Data on Friday showed the U.S. economy created 517,000 jobs last month, well above economists’ estimates of 185,000. Average hourly earnings slowed to 4.4% in January from the prior month, but were above estimates of 4.3%. The unemployment rate fell to 3.4%, the lowest level since May 1969.

The strong jobs report forced some on Wall Street to revise their calls for the Fed pause next month.

“We now make another 25bp hike at the March FOMC our base case, raising the peak fed funds rate this cycle to 4.875%, with more upside risk if labor market data continue to move from strength to strength,” Morgan Stanley, ditching its estimate for a Fed pause next month.

Treasury yields jumped as investors priced in a more hawkish Fed, with expectations for a March hike nearing fully priced in and the May hike jumping to 57.5% from 30% on Wednesday, Investing.com’s Fed Rate Monitor Tool showed.

Consumer stocks led the broader market lower, pressured by a 8% slump in Amazon.com Inc (NASDAQ:AMZN) after the e-commerce giant reported fourth quarter earnings that missed on the bottom line and softer guidance for Q1 amid growth in its cloud business.

Some on Wall Street, however, pointed to improving margins in Amazon’s e-commerce businesses that also likely receive added boost from recent job cuts as reason for optimism.

“Ecommerce margins improved quarter on quarter and should benefit from 1Q headcount reductions,” Oppenheimer said in a note as it lifted its price target on the stock to $125 from $130 a share. “Online stores likely to benefit from a stronger second half on easier comps,” it added.

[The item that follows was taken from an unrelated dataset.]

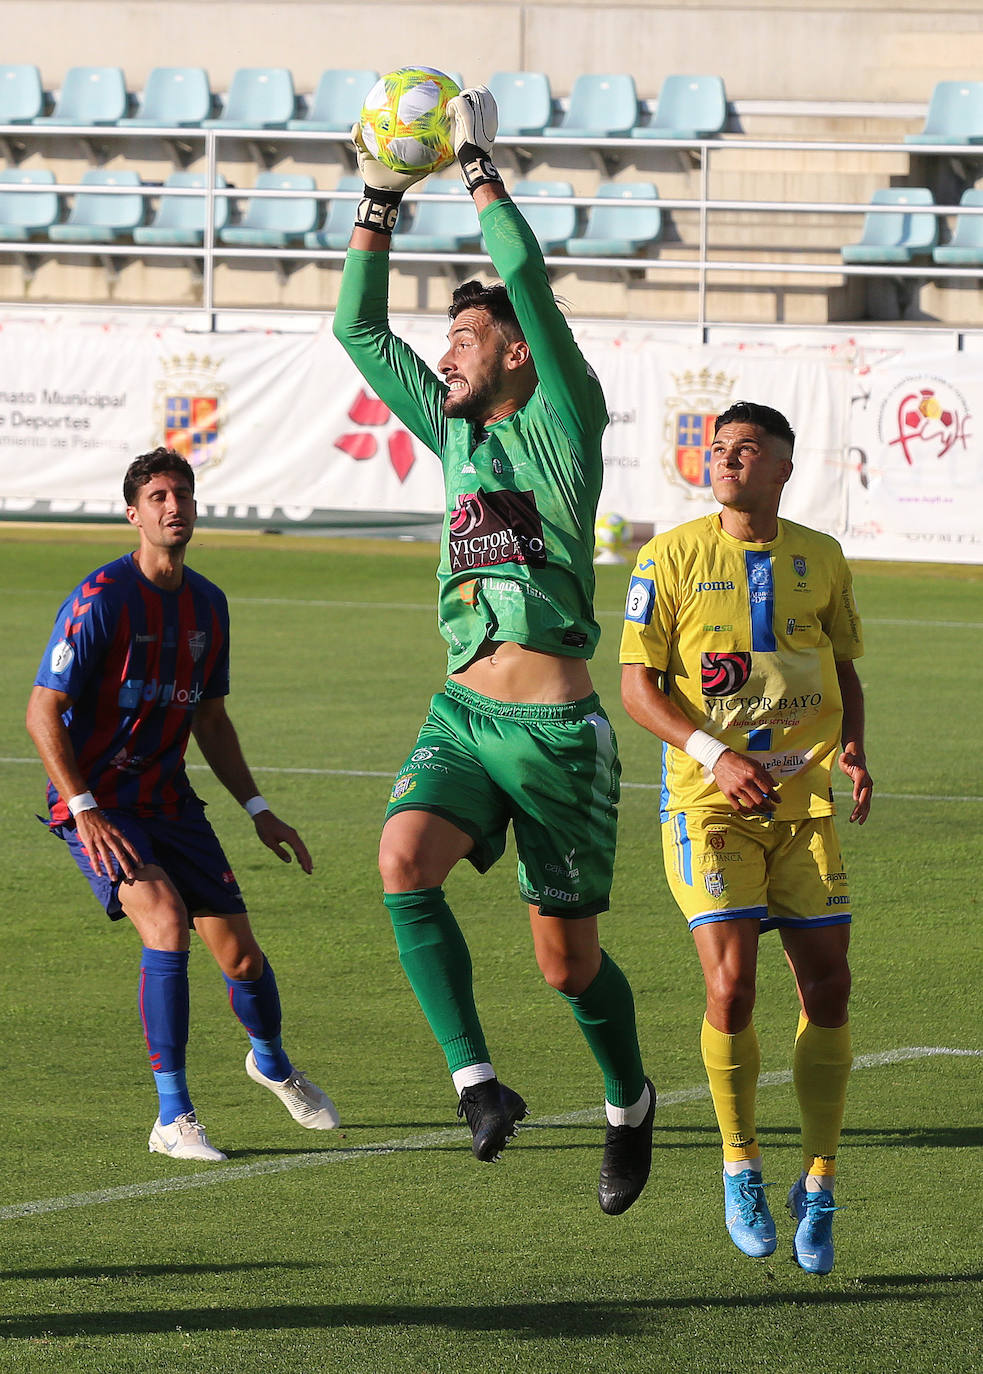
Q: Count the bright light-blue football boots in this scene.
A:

In tech, meanwhile, Apple Inc (NASDAQ:AAPL) rose about 2% shrugging off weaker-than-expected quarterly results were overshadowed by positive remarks chief executive Tim Cook and signs that growth accelerated in China post-lockdown.

“Gross margins are now expected to be 44% at the midpoint and would be the highest GM in over a decade as Apple's ability to further control its ecosystem through its chip production and tactical negotiations with suppliers gives the stalwart a major margin tailwind,” Wedbush said, lifting its price target on Apple to $180 from $175 a share.

Alphabet Inc (NASDAQ:GOOGL), meanwhile, fell more than 2% after its quarterly results missed Wall Street estimates, weighed down by weakness in advertising as the softer economic backdrop dented advertising spend.

In other earnings news, Starbucks (NASDAQ:SBUX) delivered quarterly results that fell short of estimates on the both the top and bottom lines as the coffee chain’s sales in China were hurt by the Covid surge following the country’s reopening.

Ford Motor (NYSE:F) also missed fourth-quarter earnings and revenue estimates as performance was dented by “execution issues” that weighed on sales. Its shares closed more than 7% lower.

In other news, Nordstrom (NYSE:JWN) surged nearly 25% as activist interest activist investor Ryan Cohen reportedly took a stake in the retailer and is eyeing board changes.